Task statement:
The listing below should be printed exactly, every line of it. Skip the pictures.

Data for this task:
========
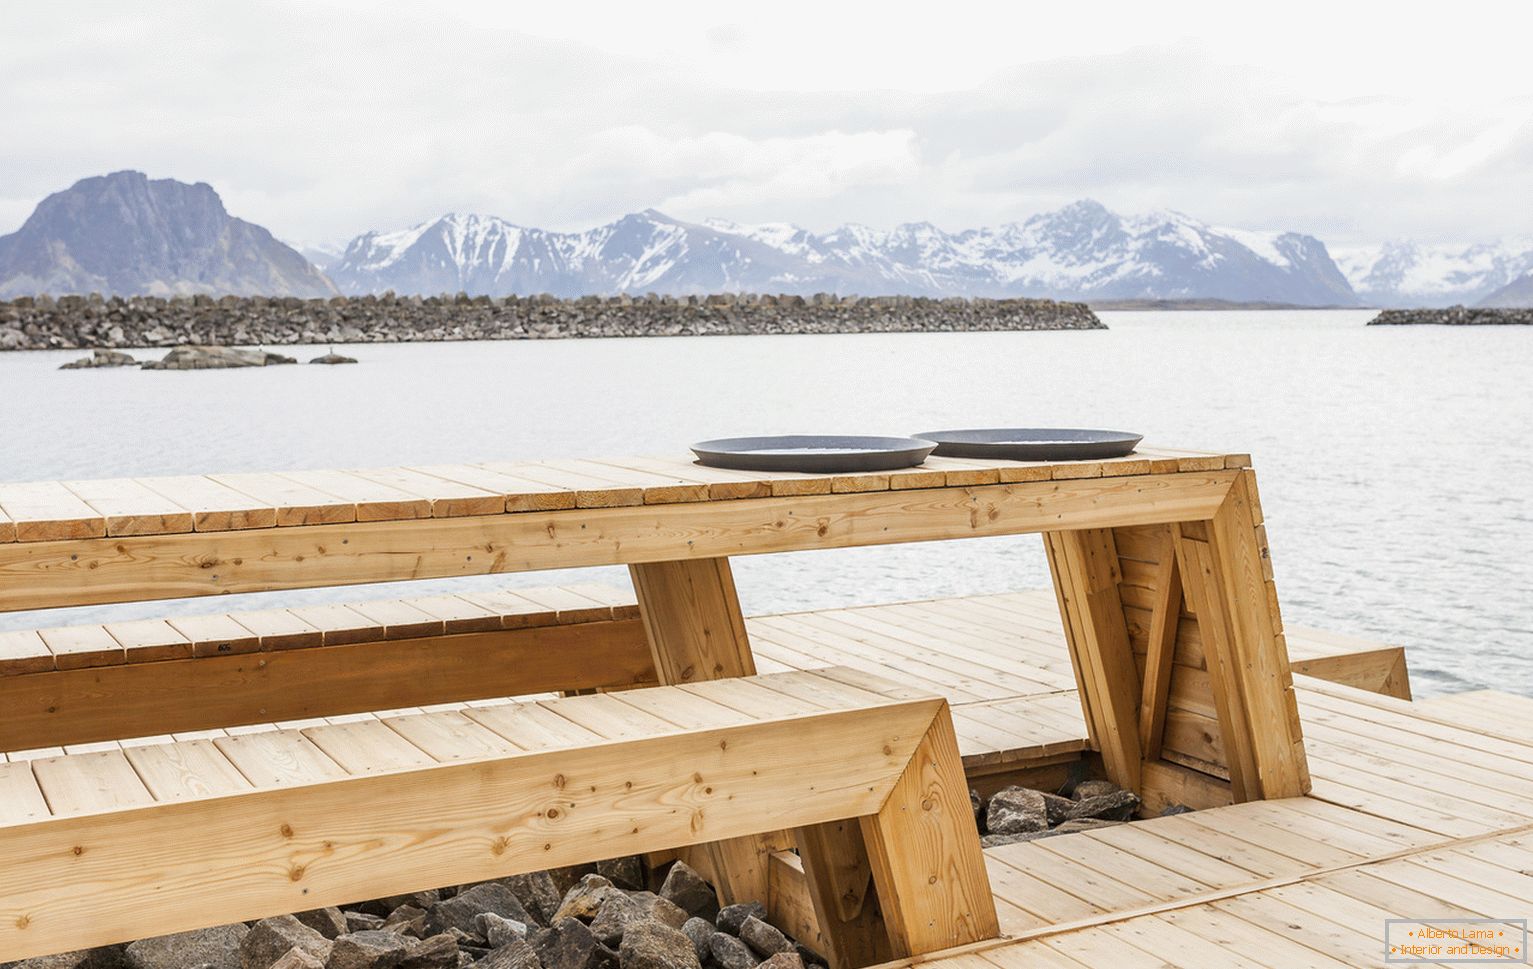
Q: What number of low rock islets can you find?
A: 3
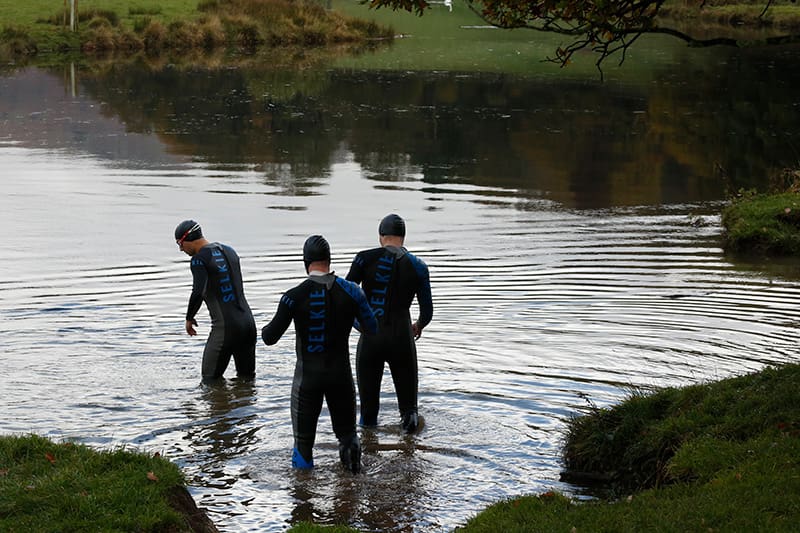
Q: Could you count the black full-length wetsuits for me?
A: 3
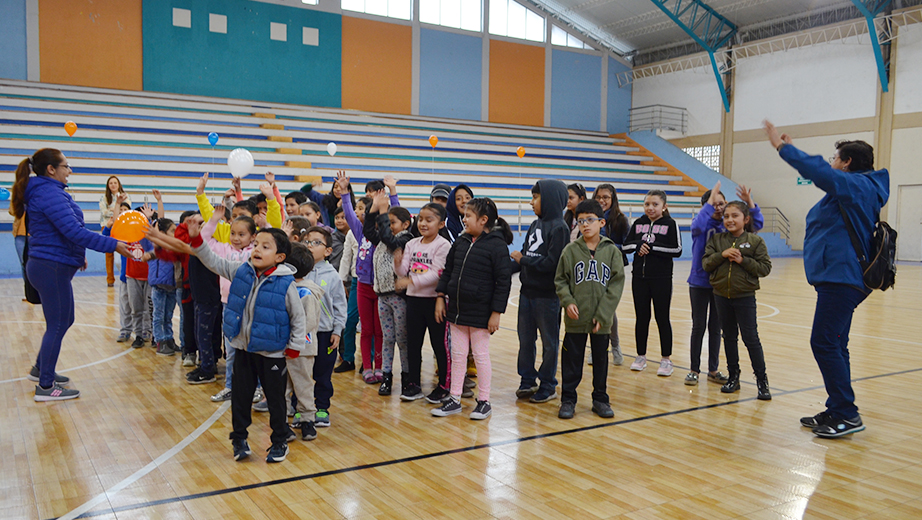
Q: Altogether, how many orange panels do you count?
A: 3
========
The completed task:
Q: What number of low rock islets can you find?
A: 3
Q: Could you count the black full-length wetsuits for me?
A: 3
Q: Altogether, how many orange panels do you count?
A: 3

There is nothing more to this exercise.